The Canadian proposal was endorsed by CTTF.

Korea noted its extensive experience hosting major events such as the G20, APEC, and the World Cup,
and its support to address terrorist threats in that context. New Zealand stated its regret that it would be
unable to participate because the workshop is scheduled for the same time as the Rugby World Cup,
which it is hosting.

Russia expressed support for the proposed workshop and reported on its related activities in preparation
for some major events, describing special measures taken by the Russian Federation. Those measures
include preparing a special legal framework and holding counterterrorism exercises, bringing together
stakeholders such as the Shanghai Cooperation Organization (SCO), the Collective Security Treaty
Organization (CSTO), and the Commonwealth of Independent States (CIS).

Cyber Security

Korea provided an update on implementation of the self-funded joint CTTF –Telecommunications
Working Group’s Security and Prosperity Sub-Group (TEL/SPSG) project "3rd APEC Seminar on
Protection of Cyberspace," which was endorsed intersessionally and will be held September 7-8, 2011.
The project is intended to help economies prepare for potential cyber attacks, especially those targeting
or leveraging emerging technologies such as social networks, mobile devices, and cloud computing.
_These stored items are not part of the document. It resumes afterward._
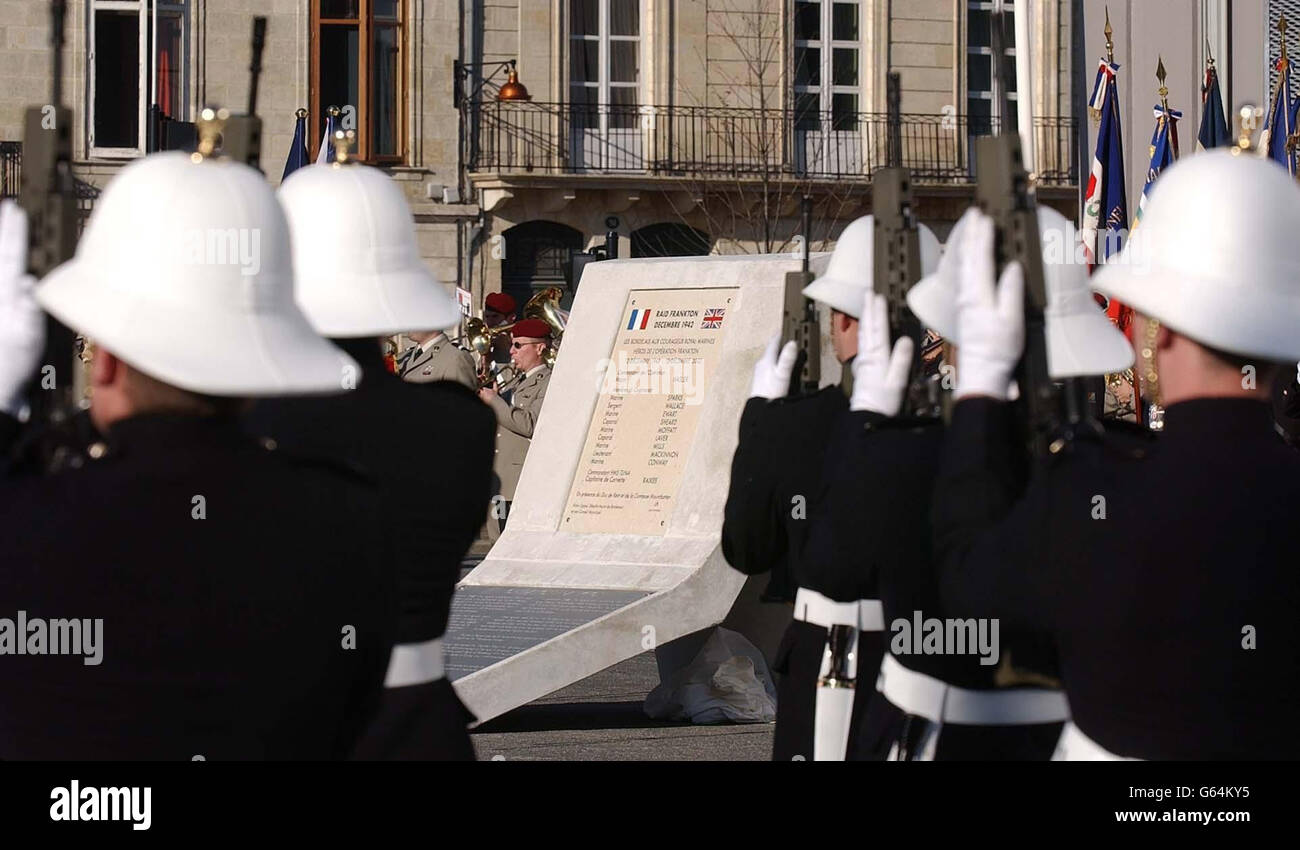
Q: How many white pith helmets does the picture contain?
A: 5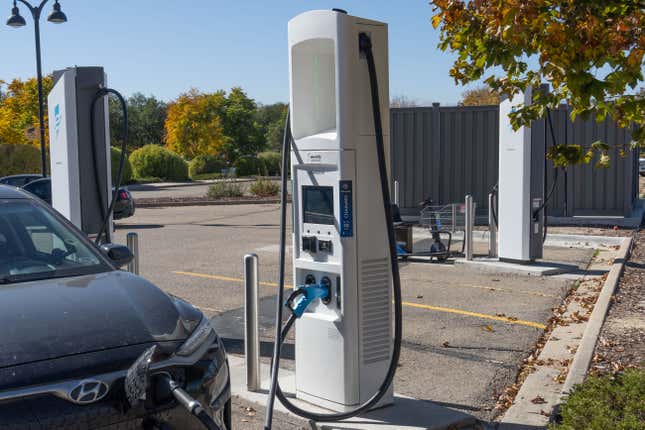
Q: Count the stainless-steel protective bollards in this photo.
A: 5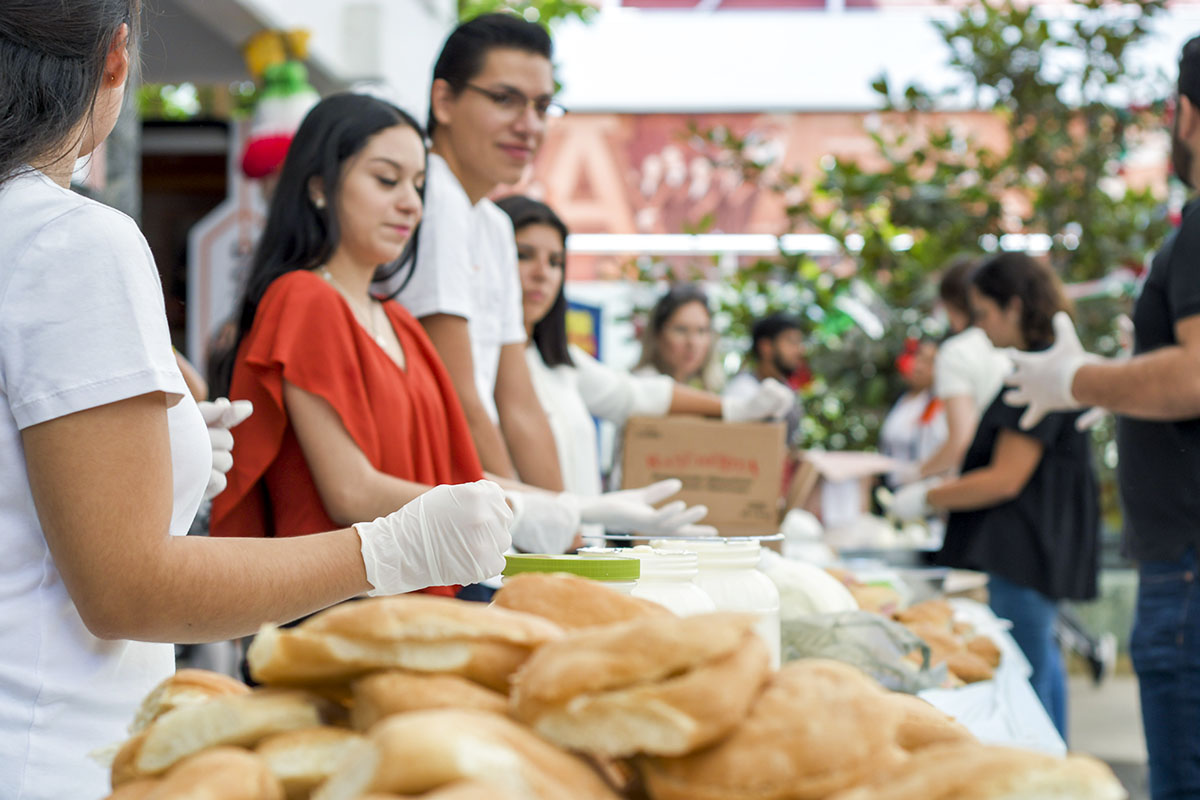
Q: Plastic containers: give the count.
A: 3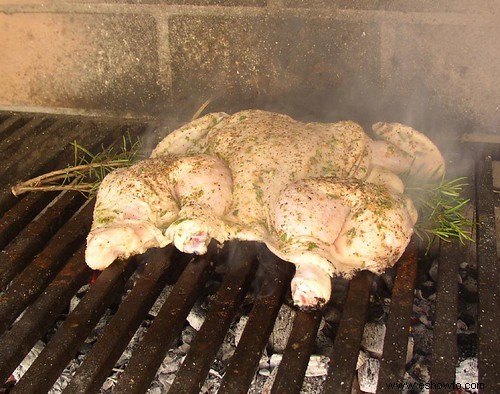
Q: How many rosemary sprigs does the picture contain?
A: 2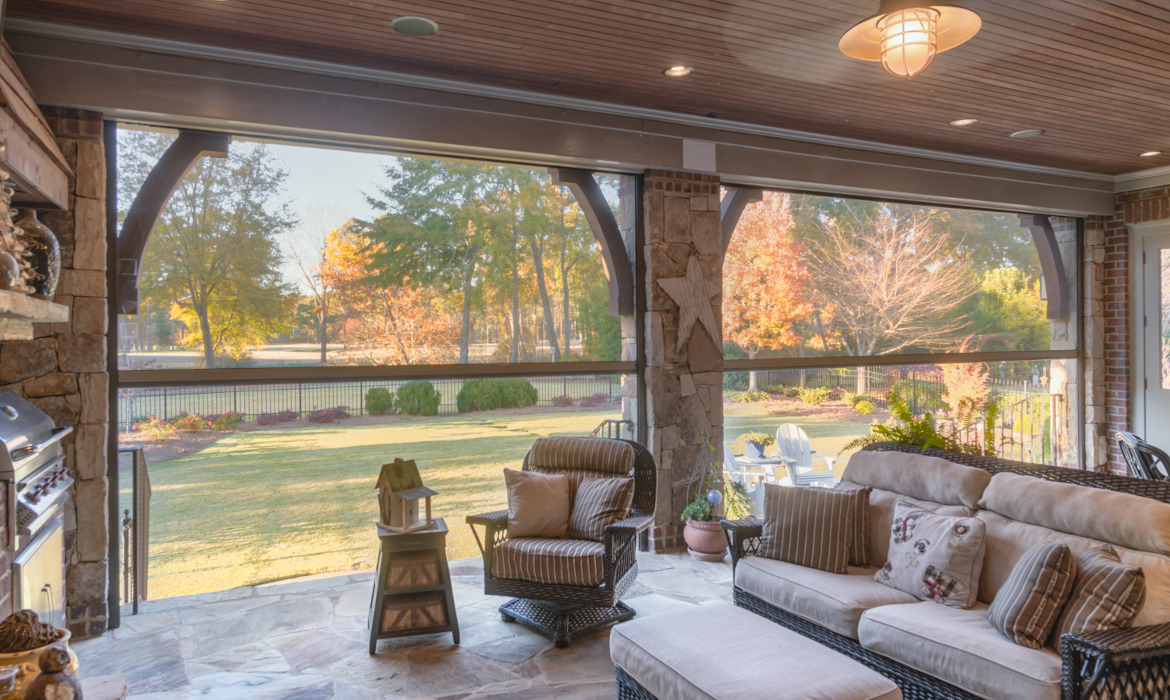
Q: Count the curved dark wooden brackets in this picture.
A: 4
Russia expressed its support for the seminar and shared its hope that CTTF will continue to host
seminars or other events on the issue. Russia indicated that it is planning to organize an international
information security/cyber security event at Vladivostok on the margins of the APEC Summit in Fall 2012.
The representative welcomed the participation of both CTTF and TEL colleagues at the seminar.

Countering Radicalization and Extremism

Singapore informally introduced a concept for a new self-funded CTTF project and sought comments
from the group to help develop the proposal. The proposed project will focus on the changing face of
terrorism, with particular regard to extremism and self-radicalization. This is in response to a trend of self-
radicalized individuals who are able to obtain information over the Internet on how to build bombs and
conduct attacks on their own. The project would be a two-day program, with the first day examining
extremism and self-radicalization throughout the APEC region and the second day, how different
economies address the issue.

Canada, Indonesia, and the United States asked for more details in writing, including information on how
such a project would fit within APEC’s core economic mission. It would also be useful to take note of and
complement the international organizations' work on radicalization and extremism. Mr Baage suggested
that it would be useful to compare regional approaches undertaken on this issue and learn from the other
countries and regions' experiences. Mr Baage noted that the UN was planning a number of workshops
on deradicalization and it would be useful to explore any possible avenues for collaboration.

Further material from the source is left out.